Problem to solve:
Once the line with "Q: Count the glossy green bell peppers." is found in the entries below, print it and each following line exactly, stopping after the line with "Q: I need the number of white sugar donuts."; print nothing else.

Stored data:
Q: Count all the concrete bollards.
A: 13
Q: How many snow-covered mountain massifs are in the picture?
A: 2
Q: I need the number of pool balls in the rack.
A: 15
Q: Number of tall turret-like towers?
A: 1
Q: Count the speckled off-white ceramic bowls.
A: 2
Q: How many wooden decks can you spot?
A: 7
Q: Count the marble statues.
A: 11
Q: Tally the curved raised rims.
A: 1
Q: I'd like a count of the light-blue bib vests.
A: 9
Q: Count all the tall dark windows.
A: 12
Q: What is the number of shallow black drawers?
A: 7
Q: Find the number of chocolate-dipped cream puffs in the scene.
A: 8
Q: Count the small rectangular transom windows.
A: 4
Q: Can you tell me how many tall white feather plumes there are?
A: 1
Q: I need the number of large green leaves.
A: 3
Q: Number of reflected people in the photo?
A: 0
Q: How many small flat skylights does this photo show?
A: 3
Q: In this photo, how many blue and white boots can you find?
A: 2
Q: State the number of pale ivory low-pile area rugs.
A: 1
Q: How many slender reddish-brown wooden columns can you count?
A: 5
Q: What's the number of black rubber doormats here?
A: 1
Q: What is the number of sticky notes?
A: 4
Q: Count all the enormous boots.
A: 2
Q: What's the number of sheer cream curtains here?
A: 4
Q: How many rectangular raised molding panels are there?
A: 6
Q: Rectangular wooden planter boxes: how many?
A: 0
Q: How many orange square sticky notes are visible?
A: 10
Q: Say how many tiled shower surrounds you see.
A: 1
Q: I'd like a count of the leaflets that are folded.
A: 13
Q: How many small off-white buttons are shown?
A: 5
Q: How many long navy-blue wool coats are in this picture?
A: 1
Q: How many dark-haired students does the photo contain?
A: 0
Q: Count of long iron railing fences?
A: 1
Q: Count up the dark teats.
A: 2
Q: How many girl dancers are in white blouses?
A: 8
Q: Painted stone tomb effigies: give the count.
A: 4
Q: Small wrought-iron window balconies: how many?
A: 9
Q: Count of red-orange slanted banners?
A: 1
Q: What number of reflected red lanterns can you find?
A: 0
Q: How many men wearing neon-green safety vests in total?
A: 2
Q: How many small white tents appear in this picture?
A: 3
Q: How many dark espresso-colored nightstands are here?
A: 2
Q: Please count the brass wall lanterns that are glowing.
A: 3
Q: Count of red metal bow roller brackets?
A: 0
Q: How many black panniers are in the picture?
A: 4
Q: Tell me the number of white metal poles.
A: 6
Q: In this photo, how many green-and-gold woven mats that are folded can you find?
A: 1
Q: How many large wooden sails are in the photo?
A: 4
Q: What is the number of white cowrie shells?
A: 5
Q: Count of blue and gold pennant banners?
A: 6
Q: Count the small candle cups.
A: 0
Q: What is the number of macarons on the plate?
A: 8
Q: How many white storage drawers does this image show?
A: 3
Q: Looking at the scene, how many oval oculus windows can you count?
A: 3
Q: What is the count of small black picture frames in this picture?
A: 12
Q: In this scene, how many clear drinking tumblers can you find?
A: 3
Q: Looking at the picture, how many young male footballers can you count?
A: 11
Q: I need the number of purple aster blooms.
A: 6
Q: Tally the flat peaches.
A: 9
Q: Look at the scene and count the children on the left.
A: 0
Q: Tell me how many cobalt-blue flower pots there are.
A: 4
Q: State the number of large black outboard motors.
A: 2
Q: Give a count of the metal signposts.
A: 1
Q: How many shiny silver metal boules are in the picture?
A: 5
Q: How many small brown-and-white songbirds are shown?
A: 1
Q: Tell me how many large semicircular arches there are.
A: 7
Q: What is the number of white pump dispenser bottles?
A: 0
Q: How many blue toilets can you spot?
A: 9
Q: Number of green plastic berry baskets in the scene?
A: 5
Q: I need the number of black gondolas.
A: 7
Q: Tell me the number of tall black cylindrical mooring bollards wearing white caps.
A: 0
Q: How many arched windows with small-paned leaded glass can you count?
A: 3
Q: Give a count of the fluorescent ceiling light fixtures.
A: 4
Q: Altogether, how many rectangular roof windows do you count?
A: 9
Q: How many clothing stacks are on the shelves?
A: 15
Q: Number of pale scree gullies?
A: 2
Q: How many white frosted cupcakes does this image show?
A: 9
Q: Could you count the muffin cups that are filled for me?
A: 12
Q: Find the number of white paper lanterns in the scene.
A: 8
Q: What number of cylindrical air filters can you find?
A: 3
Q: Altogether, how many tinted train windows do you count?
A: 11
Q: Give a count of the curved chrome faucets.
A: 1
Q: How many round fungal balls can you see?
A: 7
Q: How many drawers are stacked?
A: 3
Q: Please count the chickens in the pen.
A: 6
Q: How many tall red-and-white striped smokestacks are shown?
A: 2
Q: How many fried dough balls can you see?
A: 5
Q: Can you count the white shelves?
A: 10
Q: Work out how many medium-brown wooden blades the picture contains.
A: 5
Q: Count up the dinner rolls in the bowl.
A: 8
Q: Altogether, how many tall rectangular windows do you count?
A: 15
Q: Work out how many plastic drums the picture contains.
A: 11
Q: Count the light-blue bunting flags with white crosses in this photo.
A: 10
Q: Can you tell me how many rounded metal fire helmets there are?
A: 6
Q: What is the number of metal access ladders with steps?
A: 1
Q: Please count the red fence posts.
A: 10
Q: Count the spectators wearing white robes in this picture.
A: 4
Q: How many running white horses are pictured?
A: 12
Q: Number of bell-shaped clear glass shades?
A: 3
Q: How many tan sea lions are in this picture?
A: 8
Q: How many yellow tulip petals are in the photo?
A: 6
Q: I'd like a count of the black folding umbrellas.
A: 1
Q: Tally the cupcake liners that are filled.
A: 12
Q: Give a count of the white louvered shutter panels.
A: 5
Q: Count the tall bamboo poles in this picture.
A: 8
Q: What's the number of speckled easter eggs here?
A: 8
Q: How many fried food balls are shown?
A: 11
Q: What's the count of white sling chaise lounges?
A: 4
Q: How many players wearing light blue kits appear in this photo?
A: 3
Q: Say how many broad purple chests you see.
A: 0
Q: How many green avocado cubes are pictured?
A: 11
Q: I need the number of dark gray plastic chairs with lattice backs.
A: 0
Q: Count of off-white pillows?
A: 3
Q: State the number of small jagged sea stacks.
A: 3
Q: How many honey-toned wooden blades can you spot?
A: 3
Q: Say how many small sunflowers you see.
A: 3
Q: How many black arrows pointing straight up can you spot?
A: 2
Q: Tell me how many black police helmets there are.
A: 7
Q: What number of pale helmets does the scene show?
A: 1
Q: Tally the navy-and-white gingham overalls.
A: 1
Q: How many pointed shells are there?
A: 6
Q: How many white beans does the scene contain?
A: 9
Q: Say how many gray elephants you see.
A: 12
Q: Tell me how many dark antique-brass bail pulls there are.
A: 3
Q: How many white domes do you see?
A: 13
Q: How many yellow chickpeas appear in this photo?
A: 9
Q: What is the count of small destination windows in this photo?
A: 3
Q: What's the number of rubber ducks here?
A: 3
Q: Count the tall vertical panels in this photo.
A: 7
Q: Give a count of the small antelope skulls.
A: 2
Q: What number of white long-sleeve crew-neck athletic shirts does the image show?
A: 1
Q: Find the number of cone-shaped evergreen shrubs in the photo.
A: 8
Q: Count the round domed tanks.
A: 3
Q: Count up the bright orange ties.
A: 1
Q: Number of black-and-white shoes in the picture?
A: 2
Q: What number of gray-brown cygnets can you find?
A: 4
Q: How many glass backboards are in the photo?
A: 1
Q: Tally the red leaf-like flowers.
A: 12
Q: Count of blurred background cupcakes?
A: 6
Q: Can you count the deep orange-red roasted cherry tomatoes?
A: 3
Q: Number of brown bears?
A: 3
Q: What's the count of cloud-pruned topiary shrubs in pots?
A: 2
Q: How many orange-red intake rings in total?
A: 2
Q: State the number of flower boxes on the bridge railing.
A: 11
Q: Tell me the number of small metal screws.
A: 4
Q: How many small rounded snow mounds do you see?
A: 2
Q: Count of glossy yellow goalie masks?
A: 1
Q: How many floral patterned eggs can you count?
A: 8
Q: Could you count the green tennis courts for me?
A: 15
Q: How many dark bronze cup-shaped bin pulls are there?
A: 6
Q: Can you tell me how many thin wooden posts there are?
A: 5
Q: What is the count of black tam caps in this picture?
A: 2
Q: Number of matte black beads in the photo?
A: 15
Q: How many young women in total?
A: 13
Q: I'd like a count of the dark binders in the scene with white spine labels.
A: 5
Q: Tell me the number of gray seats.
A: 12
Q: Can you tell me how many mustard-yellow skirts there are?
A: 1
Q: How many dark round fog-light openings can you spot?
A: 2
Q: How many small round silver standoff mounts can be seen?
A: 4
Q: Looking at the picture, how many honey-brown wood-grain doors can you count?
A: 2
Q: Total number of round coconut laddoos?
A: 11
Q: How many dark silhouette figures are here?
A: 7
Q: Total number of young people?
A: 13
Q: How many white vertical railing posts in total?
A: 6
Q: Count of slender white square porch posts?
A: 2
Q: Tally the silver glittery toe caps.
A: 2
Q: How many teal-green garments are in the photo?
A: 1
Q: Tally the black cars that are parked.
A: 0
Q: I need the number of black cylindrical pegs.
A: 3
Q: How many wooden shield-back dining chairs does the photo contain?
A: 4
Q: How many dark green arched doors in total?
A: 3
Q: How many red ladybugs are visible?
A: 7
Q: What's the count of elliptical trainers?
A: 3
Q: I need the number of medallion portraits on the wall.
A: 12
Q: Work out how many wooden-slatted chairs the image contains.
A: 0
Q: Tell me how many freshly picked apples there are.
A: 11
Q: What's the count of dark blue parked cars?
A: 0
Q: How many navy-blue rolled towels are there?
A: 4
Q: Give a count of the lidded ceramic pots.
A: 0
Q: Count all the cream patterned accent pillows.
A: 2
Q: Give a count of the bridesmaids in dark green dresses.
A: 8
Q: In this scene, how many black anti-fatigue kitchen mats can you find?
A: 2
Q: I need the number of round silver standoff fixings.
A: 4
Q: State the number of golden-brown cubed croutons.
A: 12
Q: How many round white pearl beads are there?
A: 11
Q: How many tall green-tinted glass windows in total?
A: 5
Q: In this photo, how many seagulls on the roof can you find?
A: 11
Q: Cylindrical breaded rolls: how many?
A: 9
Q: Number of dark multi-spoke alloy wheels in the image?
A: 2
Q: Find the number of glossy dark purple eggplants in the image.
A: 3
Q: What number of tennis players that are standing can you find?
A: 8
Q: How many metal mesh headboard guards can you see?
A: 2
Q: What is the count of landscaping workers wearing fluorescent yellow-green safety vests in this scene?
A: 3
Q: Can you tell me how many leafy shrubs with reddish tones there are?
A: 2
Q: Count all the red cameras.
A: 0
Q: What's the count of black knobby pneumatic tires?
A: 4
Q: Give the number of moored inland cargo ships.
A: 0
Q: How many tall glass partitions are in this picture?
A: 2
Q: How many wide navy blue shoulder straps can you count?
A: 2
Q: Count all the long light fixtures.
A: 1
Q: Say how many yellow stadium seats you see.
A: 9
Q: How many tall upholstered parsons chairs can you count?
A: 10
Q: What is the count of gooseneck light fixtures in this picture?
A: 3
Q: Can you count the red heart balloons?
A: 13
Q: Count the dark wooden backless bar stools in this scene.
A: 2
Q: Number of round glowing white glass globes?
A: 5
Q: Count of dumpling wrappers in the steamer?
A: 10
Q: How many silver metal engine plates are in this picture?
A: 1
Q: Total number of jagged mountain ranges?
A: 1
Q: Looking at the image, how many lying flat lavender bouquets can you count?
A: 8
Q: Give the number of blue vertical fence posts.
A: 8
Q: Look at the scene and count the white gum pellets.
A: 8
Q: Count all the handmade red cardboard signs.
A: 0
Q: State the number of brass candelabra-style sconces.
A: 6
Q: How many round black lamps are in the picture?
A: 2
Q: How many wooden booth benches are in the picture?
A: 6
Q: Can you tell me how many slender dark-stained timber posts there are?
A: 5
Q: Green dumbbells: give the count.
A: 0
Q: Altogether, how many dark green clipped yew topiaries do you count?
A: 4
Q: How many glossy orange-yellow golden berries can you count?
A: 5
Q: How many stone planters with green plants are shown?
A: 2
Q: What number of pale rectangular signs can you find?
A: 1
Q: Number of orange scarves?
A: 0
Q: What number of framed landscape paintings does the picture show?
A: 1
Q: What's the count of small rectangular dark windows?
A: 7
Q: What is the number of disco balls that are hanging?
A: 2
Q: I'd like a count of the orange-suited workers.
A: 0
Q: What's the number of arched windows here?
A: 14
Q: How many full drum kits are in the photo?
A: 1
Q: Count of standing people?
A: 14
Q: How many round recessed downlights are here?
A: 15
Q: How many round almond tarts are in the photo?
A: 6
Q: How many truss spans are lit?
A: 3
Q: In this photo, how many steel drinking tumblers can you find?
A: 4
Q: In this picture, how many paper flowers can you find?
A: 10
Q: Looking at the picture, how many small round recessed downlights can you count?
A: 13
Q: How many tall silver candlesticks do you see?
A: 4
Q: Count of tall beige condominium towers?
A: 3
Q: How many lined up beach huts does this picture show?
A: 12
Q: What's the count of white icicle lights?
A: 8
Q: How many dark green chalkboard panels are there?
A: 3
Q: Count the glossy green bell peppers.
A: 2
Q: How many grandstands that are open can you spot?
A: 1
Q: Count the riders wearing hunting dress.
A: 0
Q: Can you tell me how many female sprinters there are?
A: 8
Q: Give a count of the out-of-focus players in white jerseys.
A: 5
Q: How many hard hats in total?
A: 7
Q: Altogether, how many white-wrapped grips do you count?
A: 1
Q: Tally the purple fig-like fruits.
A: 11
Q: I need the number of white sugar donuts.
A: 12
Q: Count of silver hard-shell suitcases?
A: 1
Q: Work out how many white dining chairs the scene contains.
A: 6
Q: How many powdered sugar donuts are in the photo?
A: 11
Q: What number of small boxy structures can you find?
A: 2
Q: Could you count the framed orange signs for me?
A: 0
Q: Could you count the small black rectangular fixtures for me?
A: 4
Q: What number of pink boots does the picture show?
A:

Task output:
Q: Count the glossy green bell peppers.
A: 2
Q: How many grandstands that are open can you spot?
A: 1
Q: Count the riders wearing hunting dress.
A: 0
Q: Can you tell me how many female sprinters there are?
A: 8
Q: Give a count of the out-of-focus players in white jerseys.
A: 5
Q: How many hard hats in total?
A: 7
Q: Altogether, how many white-wrapped grips do you count?
A: 1
Q: Tally the purple fig-like fruits.
A: 11
Q: I need the number of white sugar donuts.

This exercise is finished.